Ai está o ponto em direção ao qual podemos avançar, ainda que seja a zona mais velada, a mais difícil a articular de nossa experiência.
(…) toda uma parte da elucidação analítica, em suma : toda a história do pai em Freud (representa) nossa contribuição essencial à função de Theo num certo terreno (…) que se revela não ser totalmente reduzido, nem redutível porque nós nos ocupamos da mesma forma, com o porém que desde há algum tempo nós perdemos, se assim se dizer, a alma, o sumo e o essencial. Não sabemos muito bem o que dizer, esse pai parece se assimilar numa nebulosa, cada vez mais recuada, e ao mesmo tempo deixar singularmente em suspenso a dimensão de nossa prática".

"Que exista aí um certo correlativo histórico, não é demasiado que o evoquemos quando se trata de definir de que devemos tratar na nossa área : creio que é chegada a hora. É chegada a hora porque um certo setor aparece na evolução de nossa prática, de mil formas já concretizadas - articuladas, clínicas e ligadas a prática - distinto da relação ao Outro, grande Outro, como fundamental, como estruturante de toda a experiência cujos fundamentos encontramos no inconsciente (…) aquela sem a qual vagamos, quer dizer, aquela sem a qual nós voltamos como um recuo, uma abdicação ao que foi a ética da era teológica, essa cujas origens eu lhes fiz sentir, guardando certamente todo o seu preço, todo o seu valor, nesse frescor original que os diálogos de Platão lhes conservaram.
Seminário A identificação, 13 de junho de 1962


Cartels Constituants de l'Analyse Freudienne
Psychanalyse Actuelle

 

  1. Para o autor destas linhas, a simples lembrança do nome de Samivel como a abertura para um distúrbio de memória/ uma lembrança de infância no Mont Blanc.
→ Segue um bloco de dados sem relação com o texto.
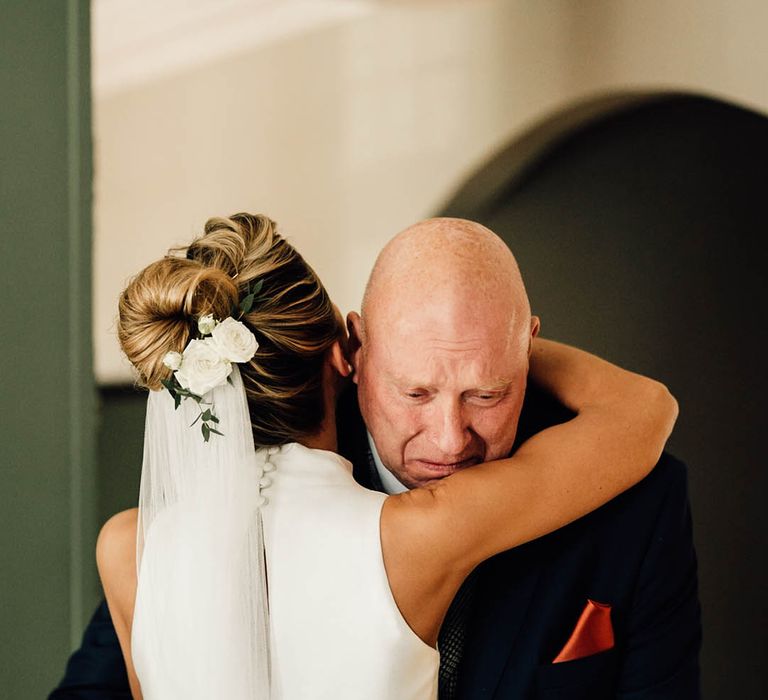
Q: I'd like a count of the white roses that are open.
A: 2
O que é um nome próprio? Eis uma questão pertinente aqui. Para Samivel, me vem à cabeça, depois de uma saudação - salvus, salve (me) - ao tio sam: sam'lévi. Samivel, era Paul Gayet-Tancrède.
  2. …und die Psychotherapie kann keinen anderen Weg anschlagen, als des Ubw der Herrschaft des Vbw zu unterwerfen (Sigmund Freud, Die Traumdeutung, capítulo VII). [… e a psicoterapia não pode tomar outra via que de submeter o Inconsciente à ditadura do Pre-consciente).
  3. Essa é a última palavra do artigo.